When friends or acquaintances meet, the current urban street lingo expressive greeting in Harare is WADII? But it’s more than a greeting, more like a form of care; a ritual and holistic inquiry into one’s state of being and condition of existence. No wonder the works in this exhibition ruminate on portraiture and honorific portraits of personalities and popular culture in African cities. Timire appropriates woven polypropylene bags - ever-present especially in the informal economy - and transforms them into fine art by exquisitely stitching urban muses on them. The street forex bureau money changer makes an appearance, so does Sadio Mane, the African football star. Colourful flat patterns and textures that hint of African fabrics and various motifs of urban pop culture meet and mix in Dzingai’s collage portraits that combine printmaking and archival material. Photographs from family albums are rearchived and re-awakened in his portraits which exude a timeless appeal whilst giving flowers to the tradition of the photo studio. As Simone Weil would have it, ‘attention is one of the rarest and purest forms of generosity.’ In both Timire and Dzingai’s works, the everyday urbanites are centred as icons and muses. We see then anew. These are the icons of the city.

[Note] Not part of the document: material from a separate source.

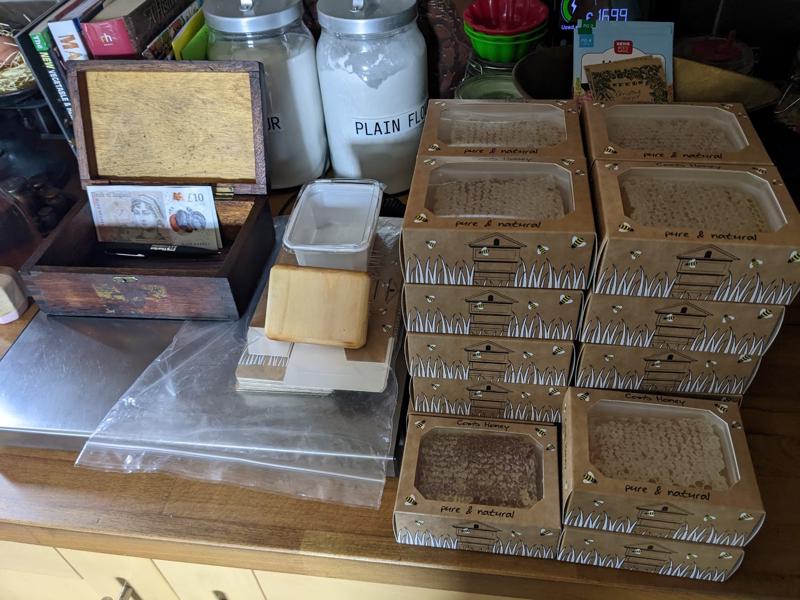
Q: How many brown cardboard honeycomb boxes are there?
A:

WADII? puts in conversation Wilfred Timire and Franklyn Dzingai, the two recipients of the artHARARE Africa First Art prize from Zimbabwe who respectively created work on residencies in Accra, Ghana and Cape Town, South Africa. Their respective residences were a catalyst for these works that centre relational aesthetics and convergencies between people, art and the city.